Beatrix’s husband, William Heelis, used to practise law in Hawkshead’s historic offices which now house the Beatrix Potter Gallery. Here you can see watercolors submitted with the manuscripts, and realize Potter’s tremendous dedication to detail. The same can be said of the simple black-and-white sketches illustrating the original privately published Peter Rabbit book. Displays include the letter to young Noel Moore that started it all, as well as correspondence from the author in her new role as Mrs. Heelis, sheep farmer.
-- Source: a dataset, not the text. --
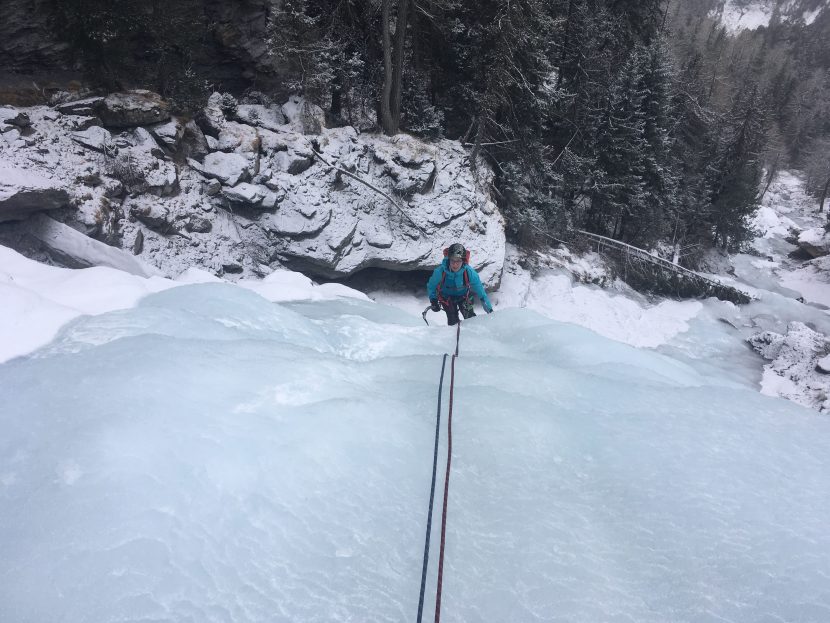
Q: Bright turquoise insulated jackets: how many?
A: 1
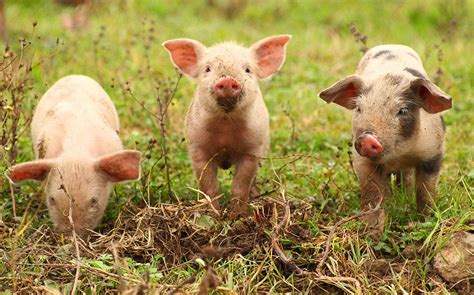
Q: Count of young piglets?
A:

Potter was also deeply involved in the preservation of Lake District farmlands. Thanks to the phenomenal success of Peter Rabbit and pals, she was able to buy a total of 15 area farms for conservation, ending up with 4,000 acres of prime land during her lifetime. She also put her celebrity to use as a National Trust fundraiser, enabling this organization to purchase additional land for conservation. Sixty years after her death, her generosity continues as proceeds from property admissions, book and souvenir sales continue to pour into National Trust coffers. As a result, regional landscapes have remained virtually unchanged in a hundred years.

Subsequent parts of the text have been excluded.